DRAUGHN, Justice (Assigned).

Appellant, James H. Baucom, contends the trial court erred in denying him habeas corpus relief. The constitutional issue he raises is a familiar and current one: whether a civil judgment of forfeiture constitutes a bar to later prosecution for a criminal offense on the basis of double jeopardy. The items civilly forfeited by appellant were a pickup truck, a hand gun, and some digital scales. He was charged with the criminal offenses of attempted capital murder (two separate offenses) and possession of a controlled substance. We affirm the denial of habeas corpus relief.

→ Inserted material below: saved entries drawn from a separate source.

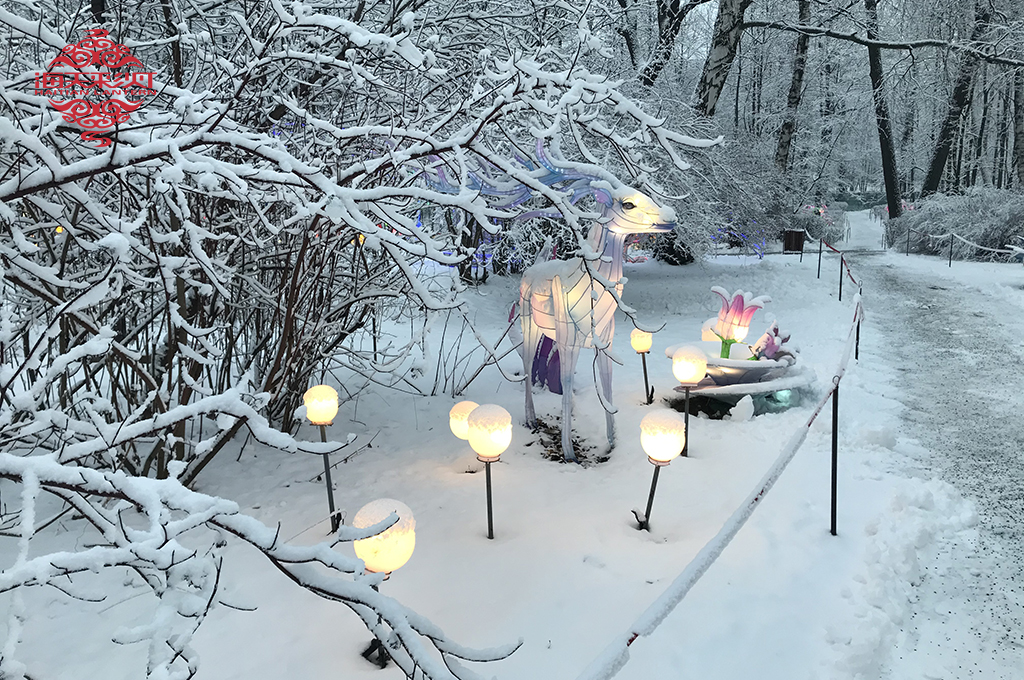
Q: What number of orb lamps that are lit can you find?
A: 7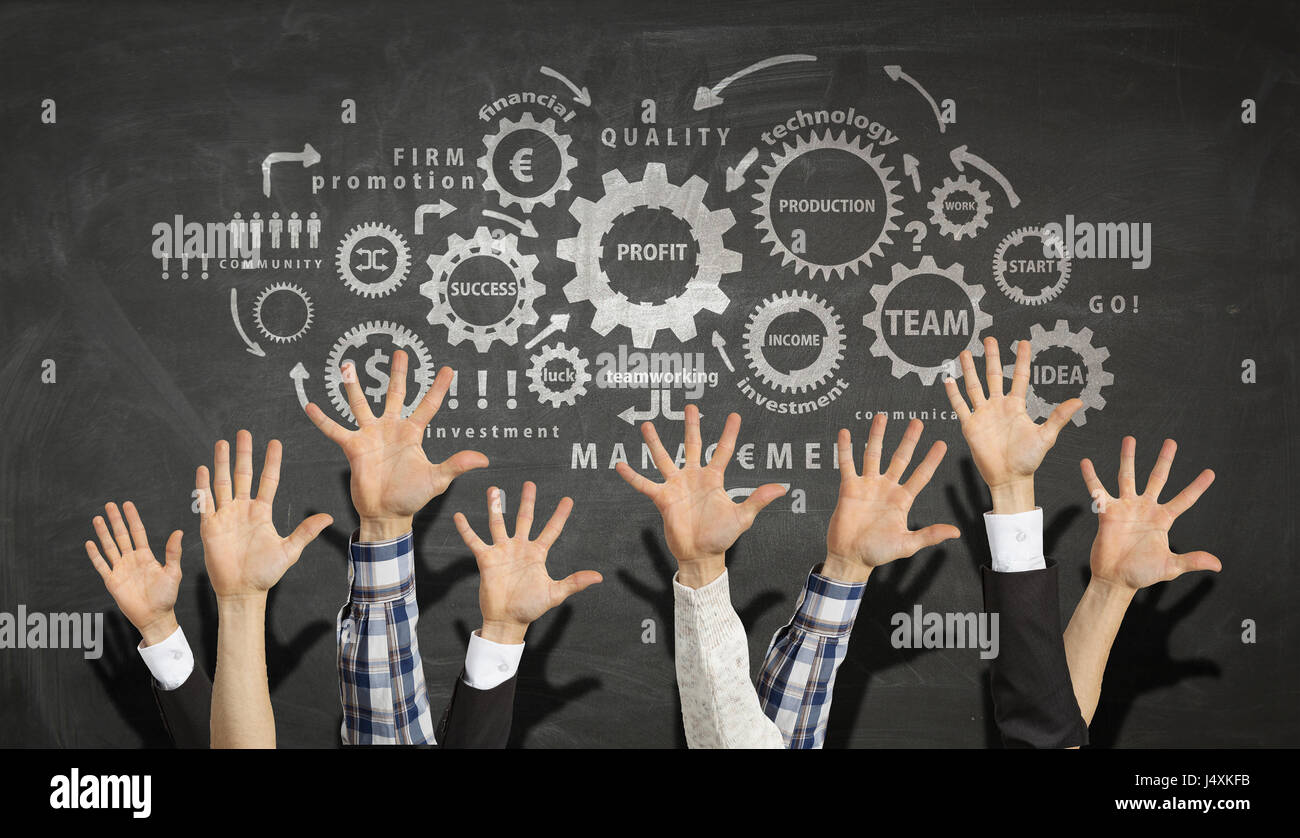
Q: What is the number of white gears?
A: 13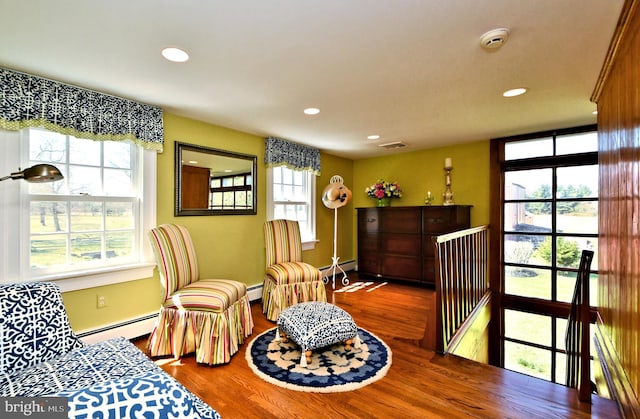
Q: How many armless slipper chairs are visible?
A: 2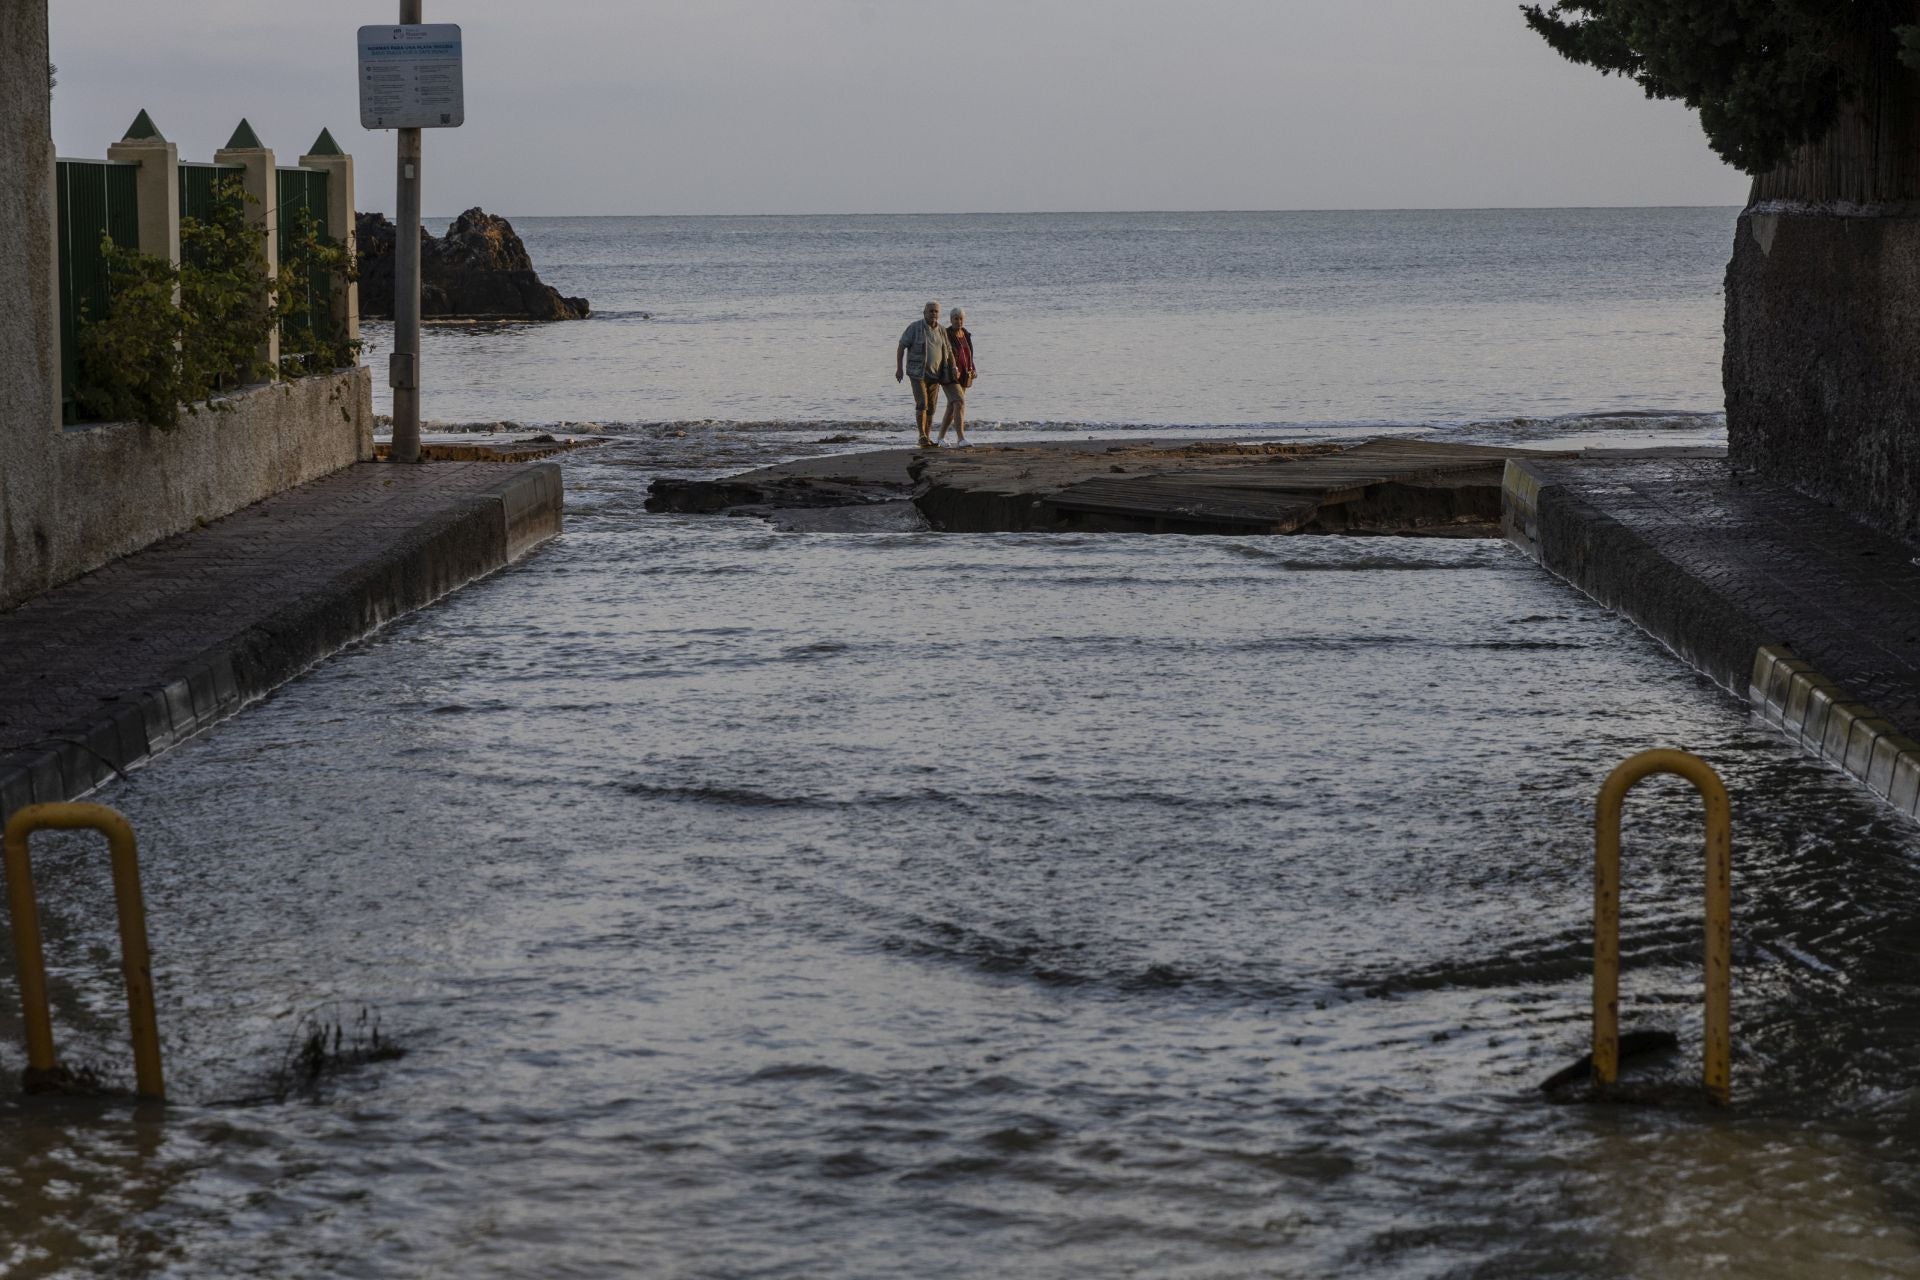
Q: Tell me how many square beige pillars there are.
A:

On May 14, 1995, officers Glynn Walker and Roger Trahan of the Beaumont Police [749]*749Department answered a disturbance complaint. Based on the complaint, they entered appellant’s hotel room. Appellant was intoxicated and sleeping, and when awakened, waved a gun at both officers. The officers arrested appellant and found methamphetamine on appellant’s person. Pursuant to Tex.Code Crim. Proc. art. 59.02 (Vernon Supp.1996), they seized a 1986 Chevrolet pickup truck, a motorcycle, and a Browning .380 caliber semi-automatic pistol, digital scales, a video camcorder, and $555.00 in cash.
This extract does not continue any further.